# TinyLlama 1.1B Chat: From GGUF to Interactive Inference

Learn how to load the TinyLlama‑1.1B‑Chat‑v1.0 GGUF model from Hugging Face, run fast inference, customize prompts, and deploy a lightweight chat API. This lesson covers environment setup, model loading, generation, batching, and basic fine‑tuning using the Hugging Face ecosystem.

## Learning Objectives

By the end of this tutorial, you will be able to:

1. Install and configure the required Python packages for GGUF inference.
2. Load the TinyLlama‑1.1B‑Chat model and tokenizer from the Hugging Face Hub.
3. Generate text with custom prompts and control generation parameters.
4. Deploy the model as a simple REST API for real‑time chat.


## Prerequisites

- Basic Python programming (3.8+).
- Familiarity with Hugging Face Transformers API.


## Setup

Let's install the required packages and set up our environment.


In [ ]:
# Create requirements.txt
requirements = '''transformers==4.35.0
torch==2.0.1
accelerate==0.21.0
huggingface_hub==0.20.3
fastapi==0.110.0
uvicorn==0.29.0'''

with open('requirements.txt', 'w') as f:
    f.write(requirements)

print('✅ requirements.txt created!')

## Step 1: Environment & Dependencies

Welcome to the first step of your TinyLlama adventure! Think of this section as setting up a tiny kitchen before you start cooking a fancy dish. We’ll install the right tools (Python packages), make sure your computer can talk to the Hugging Face Hub, and set up a safe place to keep your credentials.

**Why do we need all this?**
- `transformers` gives us the recipe for TinyLlama.
- `torch` is the engine that runs the math.
- `accelerate` helps us use your GPU (if you have one) or CPU efficiently.
- `huggingface_hub` lets us download the GGUF file.
- `fastapi` and `uvicorn` are for the future chat API.

We’ll also show you how to create a virtual environment so your project stays tidy.


In [ ]:
# 1️⃣ Create a virtual environment (recommended)
# This keeps your project dependencies isolated.
# If you already have one, skip to the pip install step.

import subprocess, sys

try:
    subprocess.check_call([sys.executable, "-m", "venv", "venv"])
    print("✅ Virtual environment 'venv' created.")
except Exception as e:
    print("⚠️  Virtual environment creation failed:", e)

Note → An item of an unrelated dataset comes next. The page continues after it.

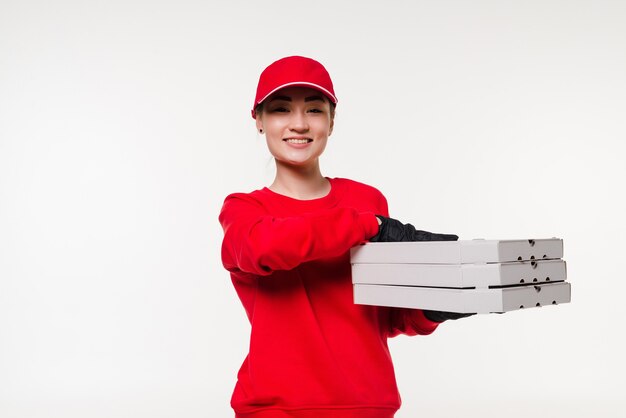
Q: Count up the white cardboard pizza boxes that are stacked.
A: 3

# 2️⃣ Activate the environment (Unix/macOS)
#    source venv/bin/activate
#    (Windows) venv\Scripts\activate.bat

# 3️⃣ Install the required packages
# We pin exact versions for reproducibility.

requirements = [
    "transformers==4.35.0",
    "torch==2.0.1",
    "accelerate==0.21.0",
    "huggingface_hub==0.20.3",
    "fastapi==0.110.0",
    "uvicorn==0.29.0"
]

try:
    subprocess.check_call([sys.executable, "-m", "pip", "install", *requirements])
    print("✅ All packages installed successfully.")
except subprocess.CalledProcessError as e:
    print("⚠️  Package installation failed. Try running pip manually.")
    sys.exit(1)


## 4️⃣ Set up your Hugging Face token

If you’re downloading a private model, you’ll need a **HF_TOKEN**. For public models like TinyLlama‑1.1B‑Chat‑v1.0, it’s optional, but it speeds up downloads.

**How to get one:**
1. Sign in to [Hugging Face](https://huggingface.co/).
2. Go to *Settings → Access Tokens*.
3. Click *New token*, give it a name, and copy the value.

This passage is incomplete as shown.